PROMPT:
Say only the number of lines in the entries below that contain "this".

RECORDED INFORMATION:
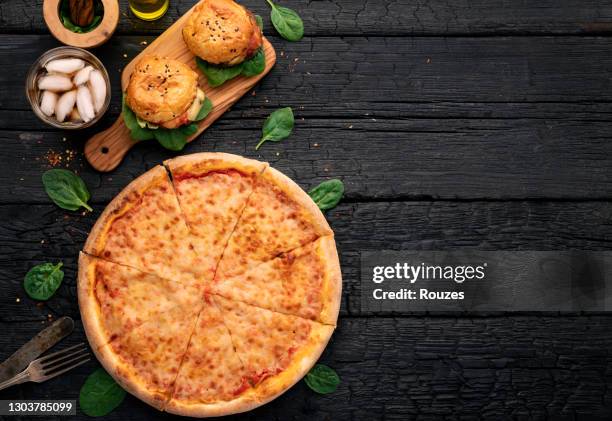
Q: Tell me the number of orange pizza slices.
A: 8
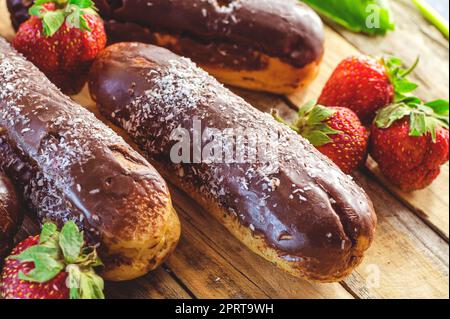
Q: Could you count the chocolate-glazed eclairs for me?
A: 4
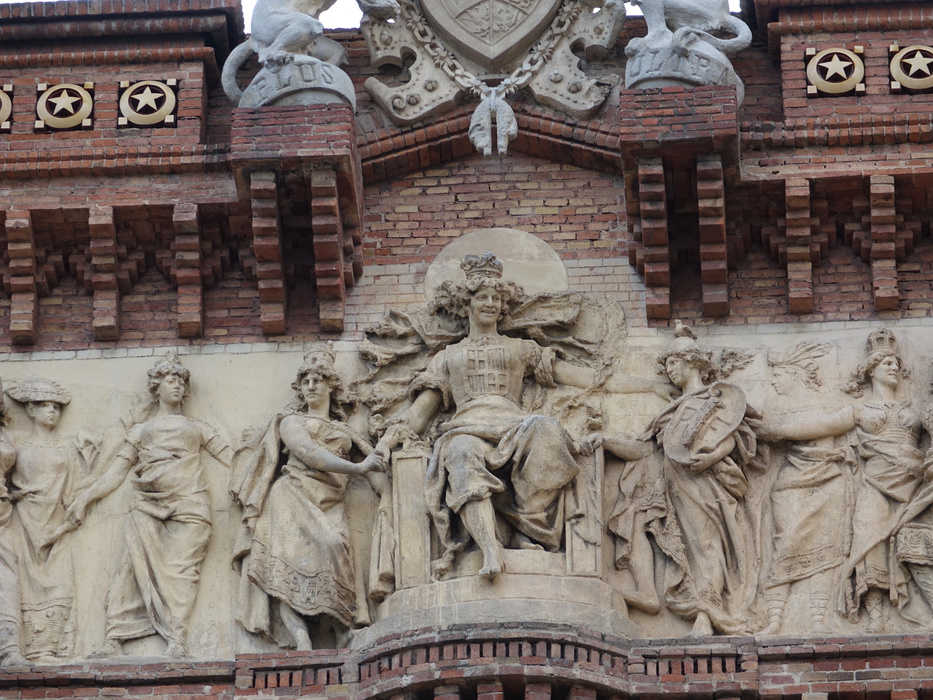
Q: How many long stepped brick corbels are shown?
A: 9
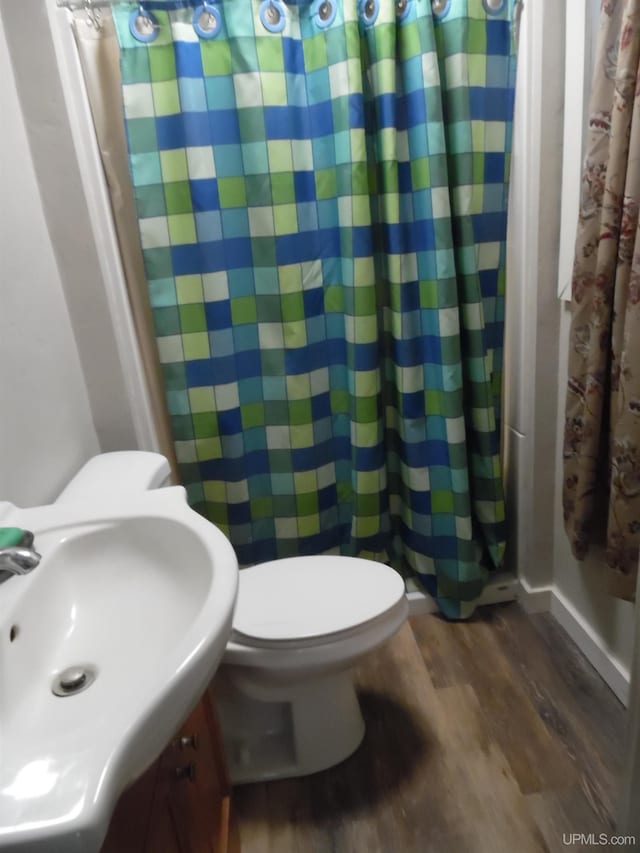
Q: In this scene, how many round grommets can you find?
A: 8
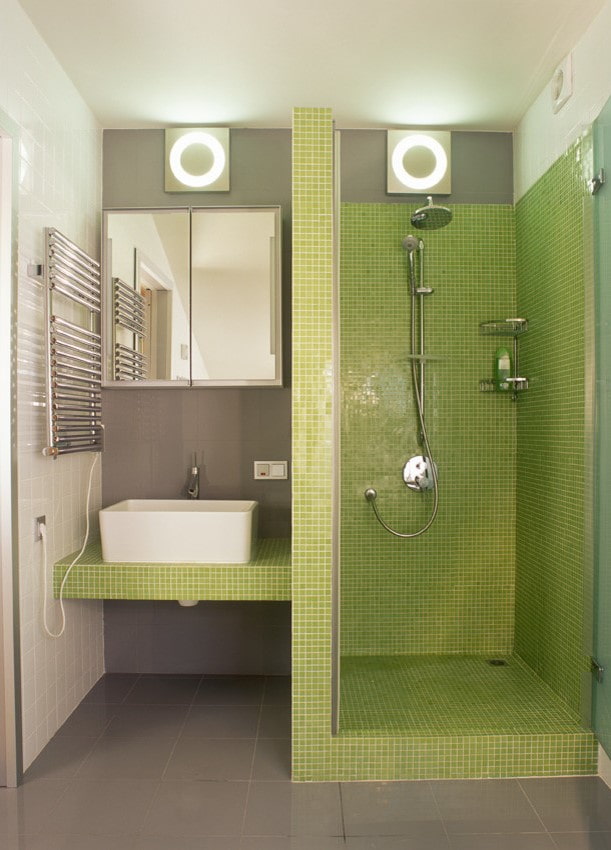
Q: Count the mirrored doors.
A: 2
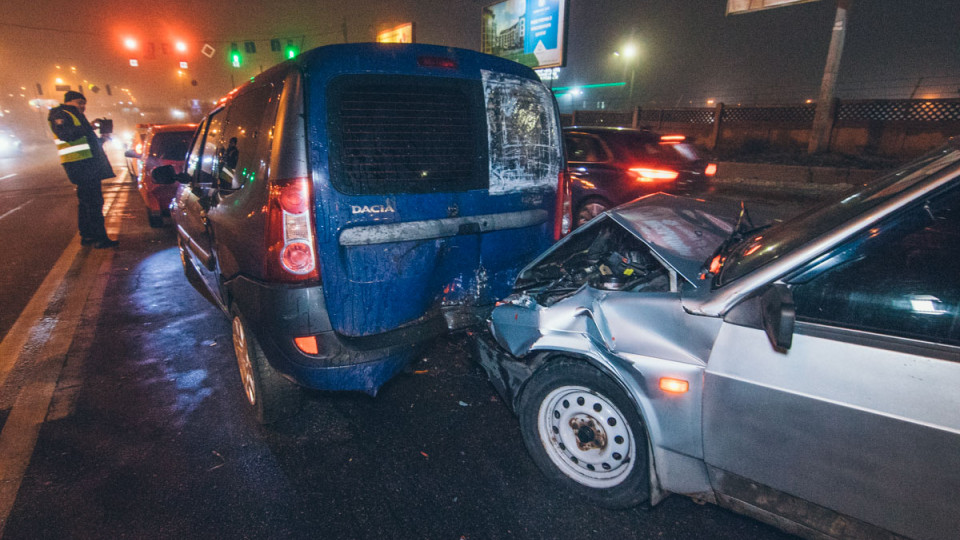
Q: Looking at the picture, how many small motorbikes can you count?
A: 0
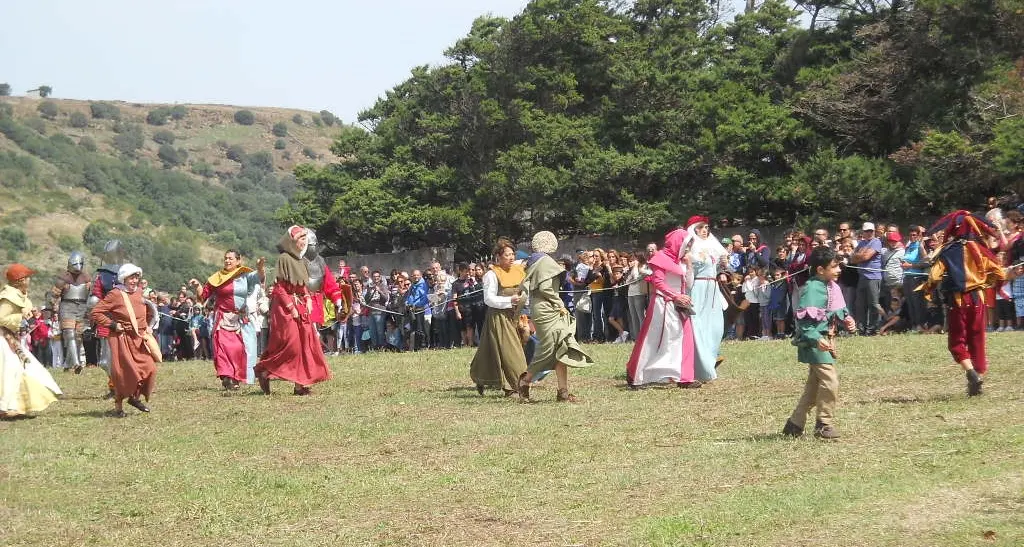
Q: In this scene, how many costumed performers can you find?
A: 13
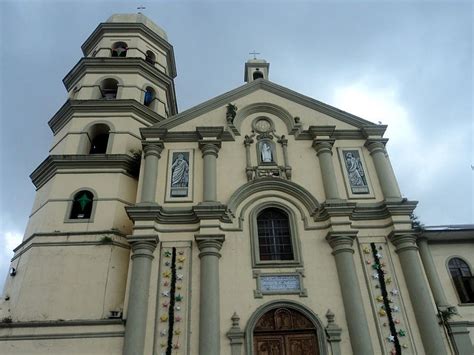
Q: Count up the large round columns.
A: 8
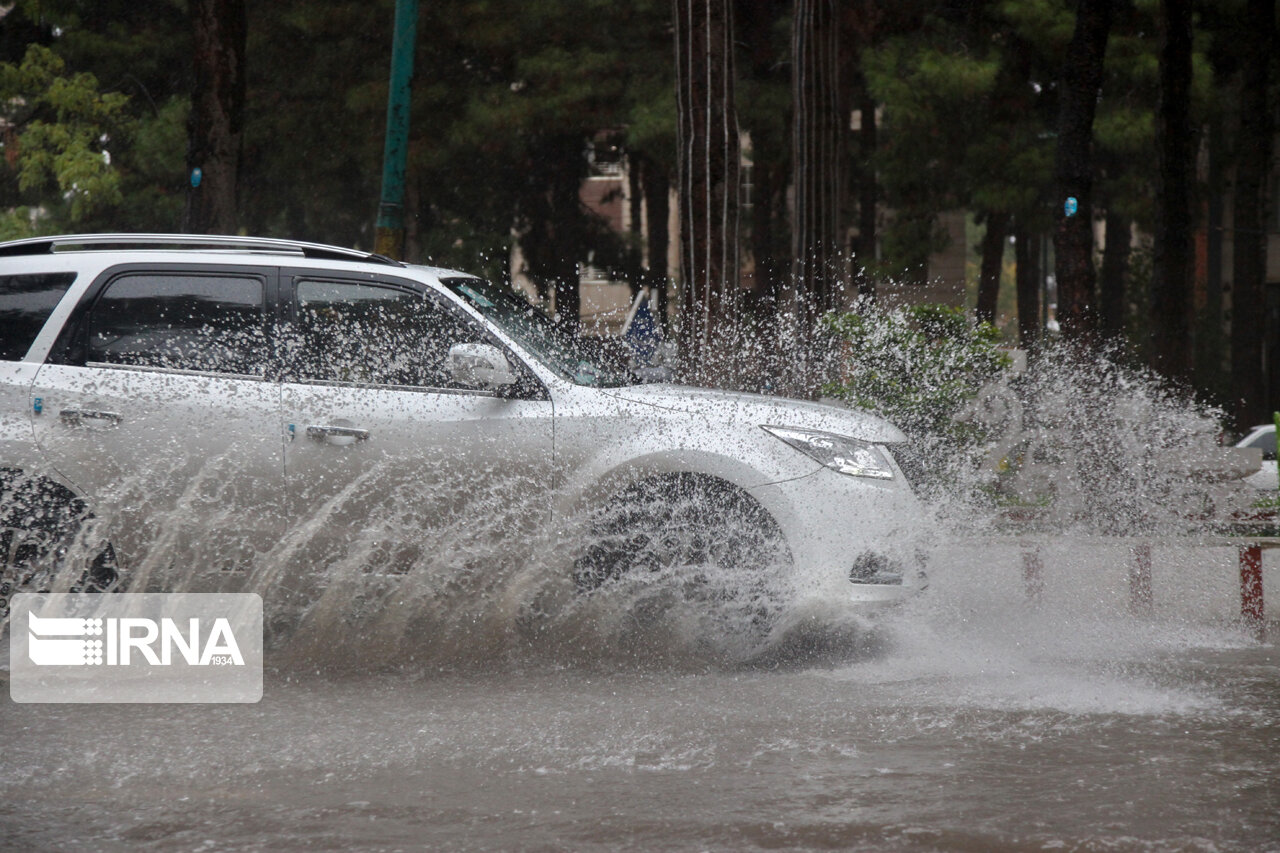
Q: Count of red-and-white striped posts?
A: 3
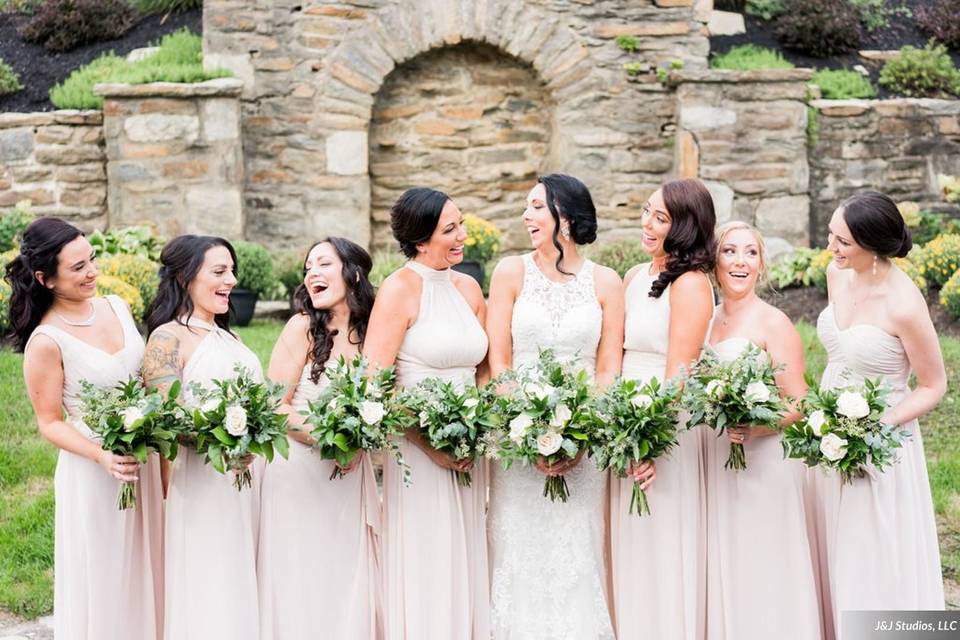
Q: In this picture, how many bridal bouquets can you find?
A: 8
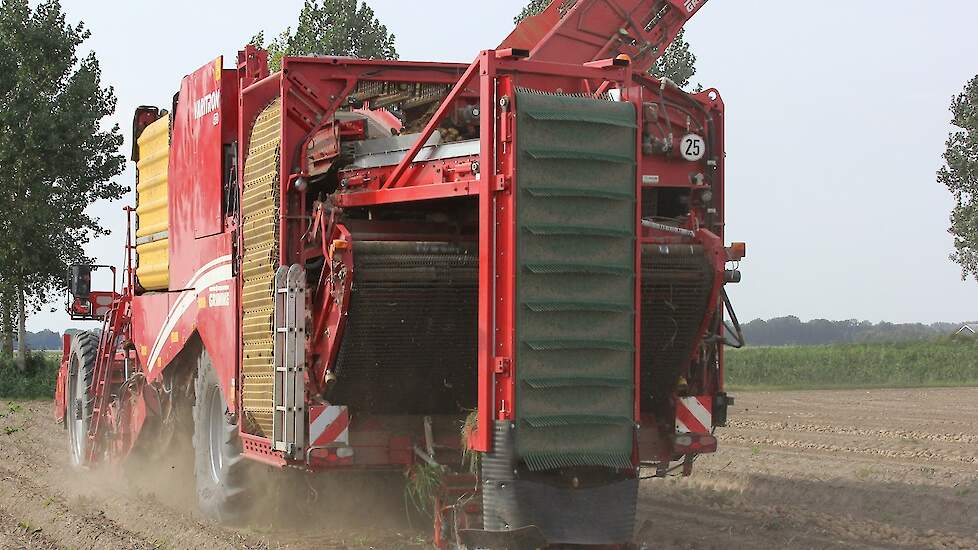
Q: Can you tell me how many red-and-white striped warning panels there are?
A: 2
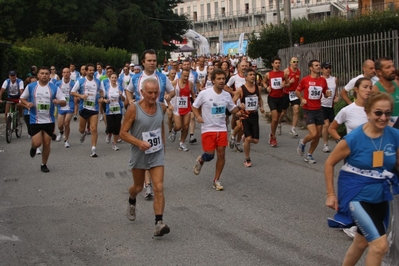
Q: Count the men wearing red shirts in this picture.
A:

REPLY TO THE TASK:
4